Boomers Taking Career Risks

My suspicion is the old-aren’t-creative stereotype is a major factor behind the rise in self-employment among boomers. Many people in their 50s and 60s are eager to break away from their jobs if management won’t give them the opportunity to exercise their creative muscles.

Barbara Goldstein, 65, of San Jose, Calif., gets her creative juices flowing by promoting artists. She’s an independent consultant focused on public art planning with clients including the California cities of Pasadena and Palo Alto. “I have as many ideas, if not more, than I did in my 20s and 30s,” she said. “What happens over time is you learn things and you become much more effective in the work you do.”

Goldstein noted that with age, you realize if you want to get something done, you have to go for it—there’s no point in waiting because time is precious. To further broaden her horizons, Goldstein is a fellow at the Stanford Distinguished Careers Institute, a new, one-year program helping older professionals think through the next stage of their lives.

“If you’re always doing the same thing it’s hard to be creative,” she says. (Incidentally, if you know someone 60 or older who’s just now doing great encore career work, nominate him or her for Encore.org’s 2015 Purpose Prize.)

Economists Joseph Quinn of Boston College, Kevin Cahill of Analysis Group and Michael Giandrea of the Bureau of Labor Statistics have found a sizable jump in recent years in the percentage of people who are self-employed in their 50s and 60s. “Older workers exhibit a great deal of flexibility in their work decisions and appear willing to take on substantial risks later in life,” they wrote. And, I’d add, they’re creative.

What can you do to stay creative in your Unretirement years?

  • Don’t isolate yourself. Be willing to engage with people from diverse backgrounds and of different ages, as Goldstein does.
  • Try something new, experiment, take a leap. That’s what Laub did, going from moving van boss to professional guitarist.
  • Go back to school to pick up new skills.
  • And when someone disparages older people for their lack of creativity, tell them about Cezanne and Matisse.

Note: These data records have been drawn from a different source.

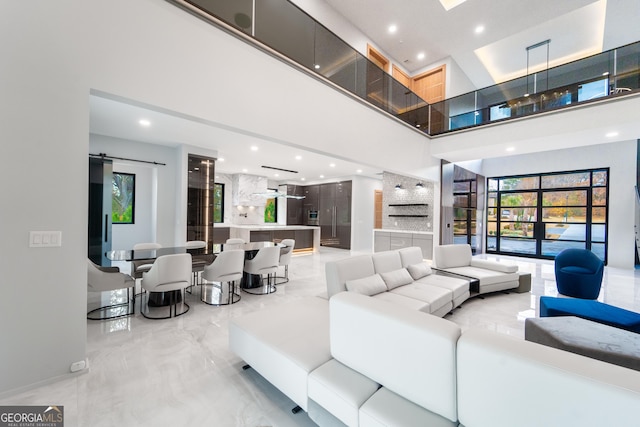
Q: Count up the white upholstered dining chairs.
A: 8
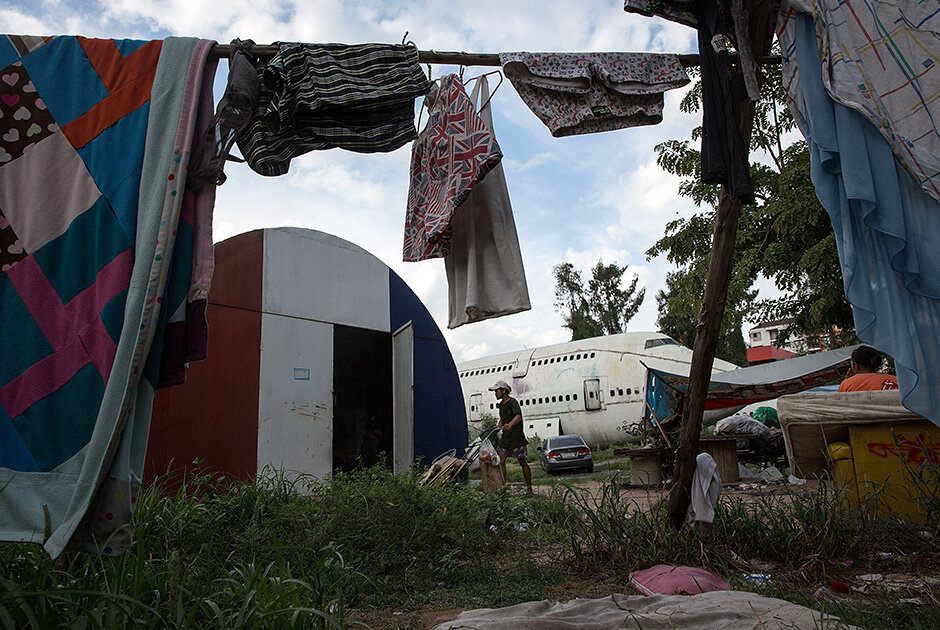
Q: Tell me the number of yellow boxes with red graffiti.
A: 1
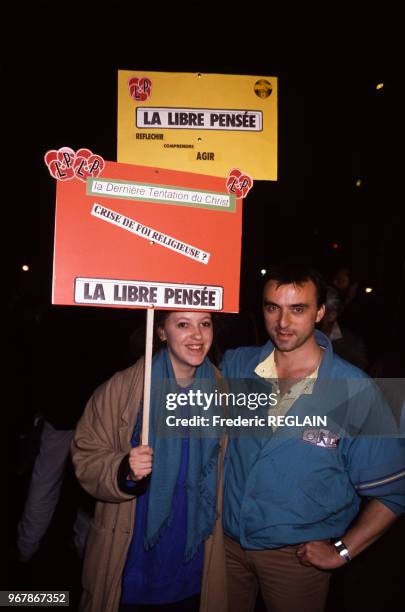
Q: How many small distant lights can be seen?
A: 6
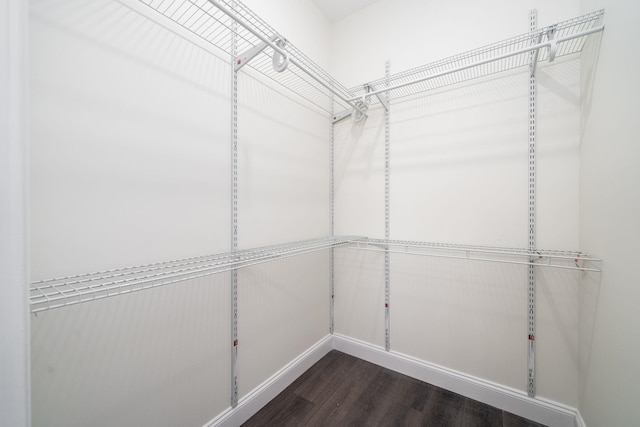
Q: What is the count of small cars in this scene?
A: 0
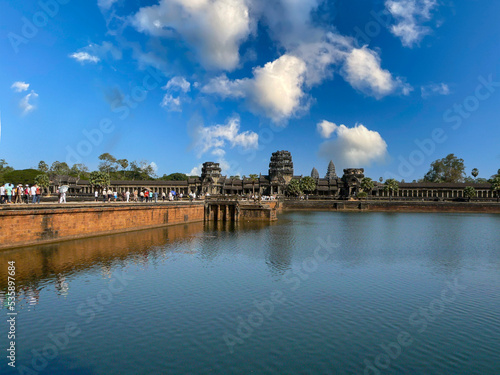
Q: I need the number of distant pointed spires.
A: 2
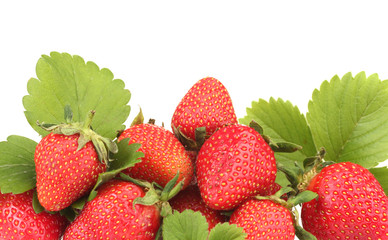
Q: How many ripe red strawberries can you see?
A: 9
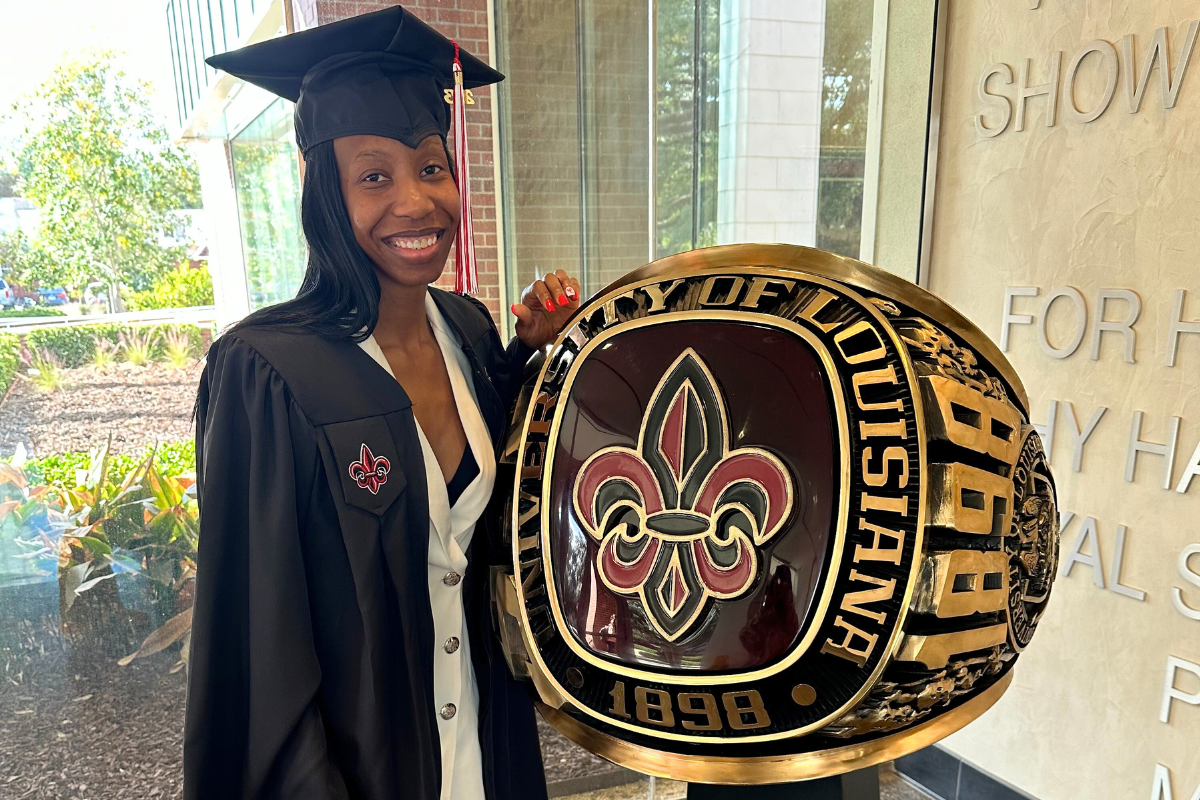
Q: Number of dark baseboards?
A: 2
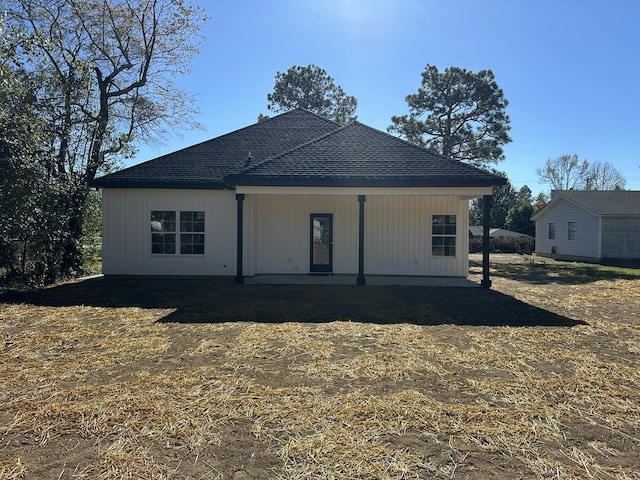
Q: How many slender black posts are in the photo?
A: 3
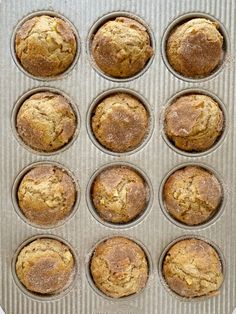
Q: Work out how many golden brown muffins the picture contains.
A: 12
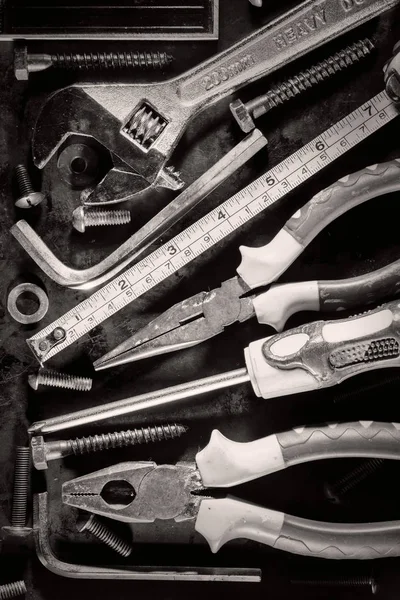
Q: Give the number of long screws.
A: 3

With time, the Unretirement movement will demolish yet one more stereotype holding people back.

Chris Farrell is senior economics contributor for American Public Media’s Marketplace and author of the new book Unretirement: How Baby Boomers Are Changing the Way We Think About Work, Community, and The Good Life. He writes twice a month about the personal finance and entrepreneurial start-up implications of Unretirement, and the lessons people learn as they search for meaning and income. Send your queries to him at cfarrell@mpr.org or @cfarrellecon on Twitter.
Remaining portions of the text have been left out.